Rates have fallen so low because of a "flight to safety" as market participants scramble to prepare for a recession. The market is also anticipating more Fed easing - or at least it is trying to force the Fed's hand to ease. As we know from previous missives, this multi-decade decline in rates is probably one of the main drivers of the bull market that has spanned that same amount of time. There is a lot of vested interest in keeping the momentum going! Note well that the current decline in rates has not helped housing one iota.
As the Fed is forced to keep pushing inflation risks as far as they can stretch the government numbers, gold has enjoyed some fresh leaps upward as every bear's favorite hedge against paper money. There have been a lot of doubters. Many I am sure figured $700 and then $800 would be tops. Gold has now doubled in just 2 1/2 years, and we are now eyeing $900 and $1000. The chart below shows a nice bullish flag that developed for gold that preceded the current break-out and run to $900. I am sad to report that I dumped my last gold holdings in the middle of that consolidation period and have been on the sidelines of the current move. I am waiting for the next sell-off to start nibbling away again.

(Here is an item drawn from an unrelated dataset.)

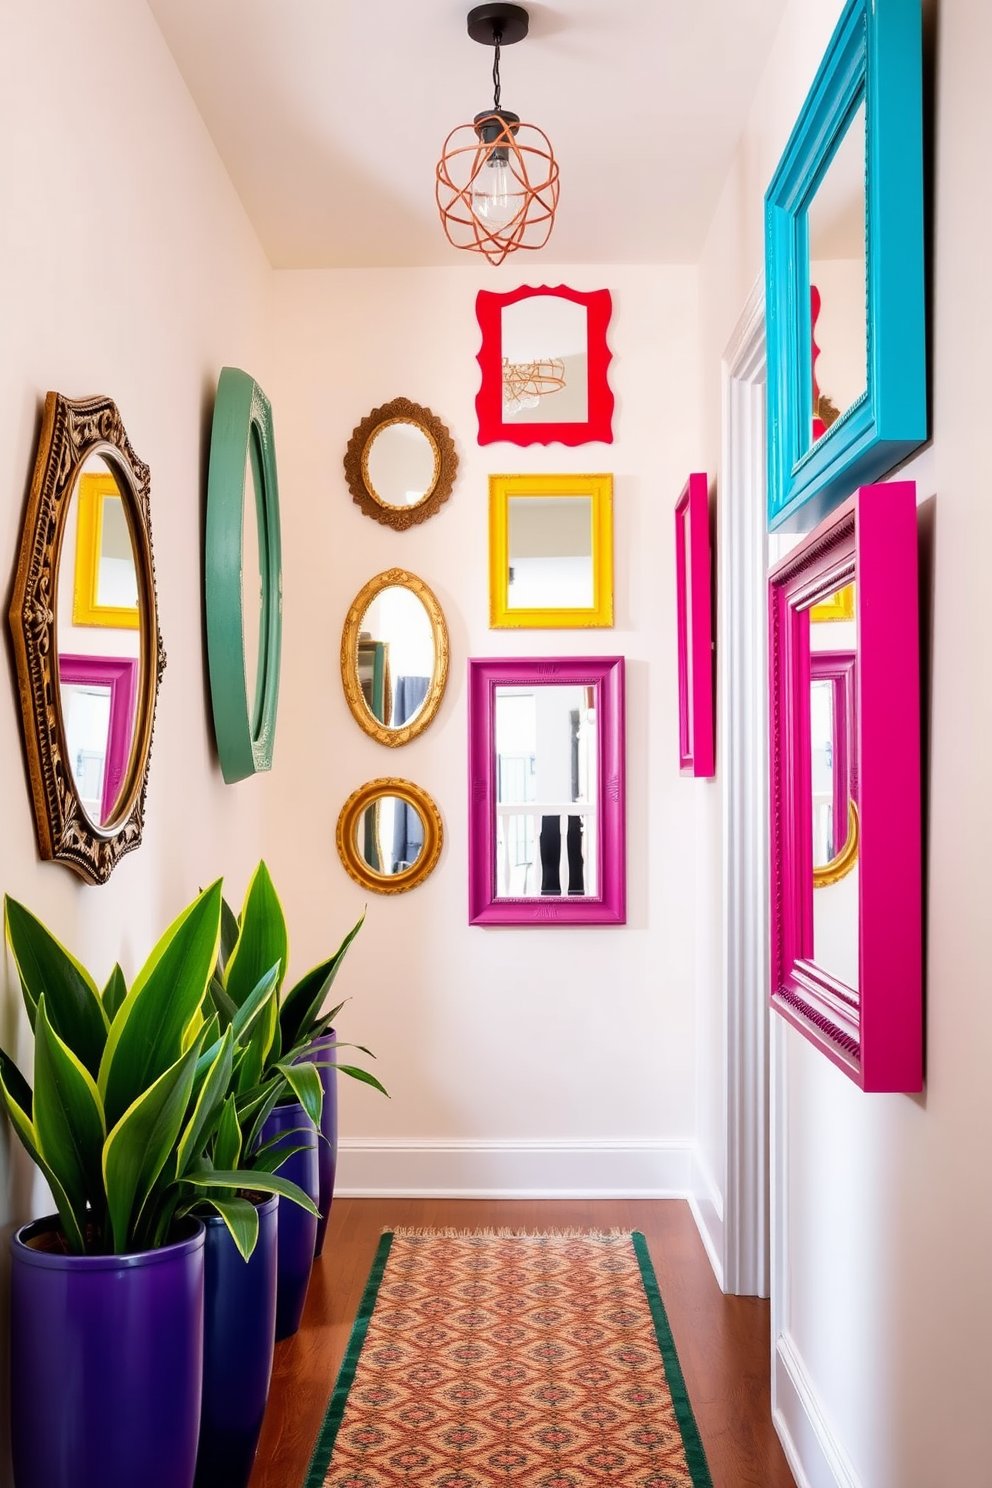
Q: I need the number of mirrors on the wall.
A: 11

And how much fear is out there regarding recession? Tech and most growth stocks have seen massive selling pressure. These were last year's winners and people feel free to take their profits now that they can log them in the new tax year. But there also have been some wicked moves in consumer discretionary names. These kinds of moves frustrate bulls to no end because they spend months slowly building up profits only to see them vanish in a number of days. Chipotle Mexican Grill (CMG) combines consumer discretionary and growth stock all in one, so I thought I would show its chart as an example. In 6 days, CMG erased 6 weeks of gains. The ugly jobs report last Friday pounded CMG for a one-day loss of 10%. The stock closed Wednesday right at the critical November lows, but it had to rally 10 points, almost 10%, mostly in the last 90 minutes of trading to pull off the "victory." I will not be surprised to see a test of the 200 DMA soon and perhaps even the nice round number of $100. CMG is now already down over 20% on the year, and at Wednesday's lows it was down about 27%. Now that is some recession-driven selling! After all, people believed that CMG was the one growth story left in the entire restaurant business. CMG has still doubled in a year, so a lot of people are sitting on profits...nervous profits. Finally, notice the stochastics are screaming "oversold," so we should not be surprised to see a bounce over the next week or so. But look out for the test of overhead resistance at the 50 DMA.

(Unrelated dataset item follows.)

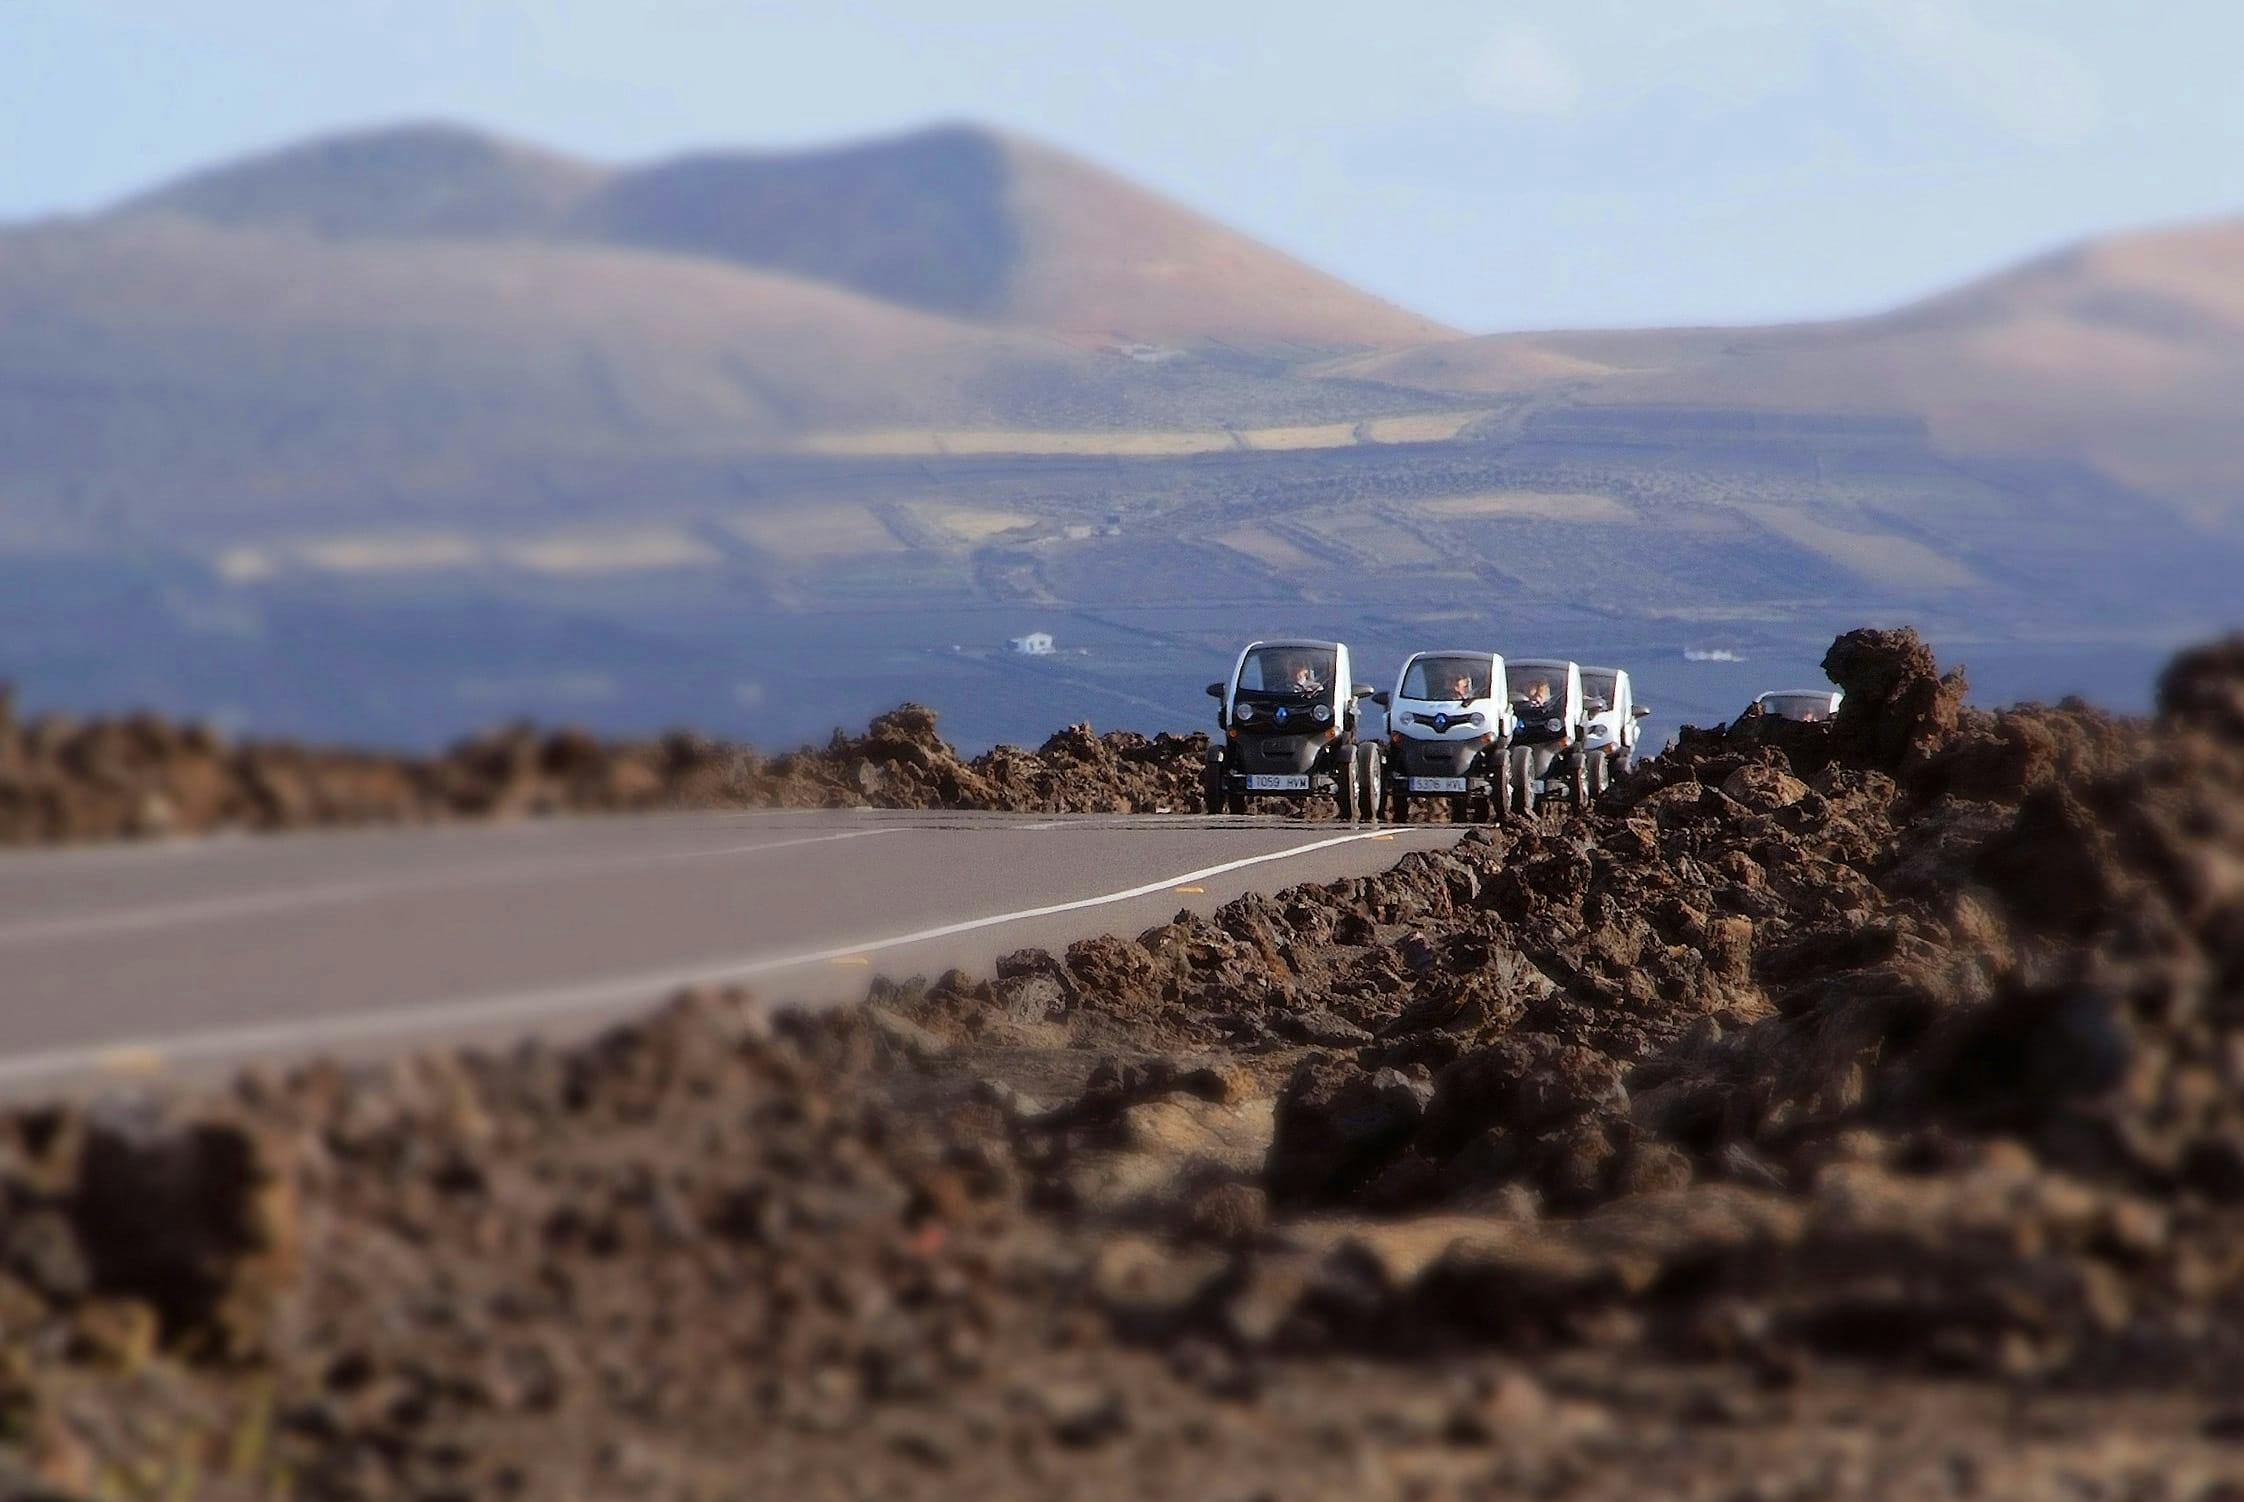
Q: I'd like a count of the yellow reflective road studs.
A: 4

The list of interesting and telling charts goes on and on and on. By the time we can absorb everything, the market will surely have moved on to another stage. The current selling has perhaps lowered expectations enough for earnings that we might actually get some kind of rally on news that is not as bad as expected. Some friendly Fed words could even help, but given the Fed's recent lyrical failures, I would not bet on it. Regardless, I will be the first word of caution after the Fed meeting at the end of this month. It is clear that the Fed cannot provide a quick fix to our current financial problems (has it ever?), and the market's disappointment over this sinking realization can also sink stocks all over again.
Be careful out there!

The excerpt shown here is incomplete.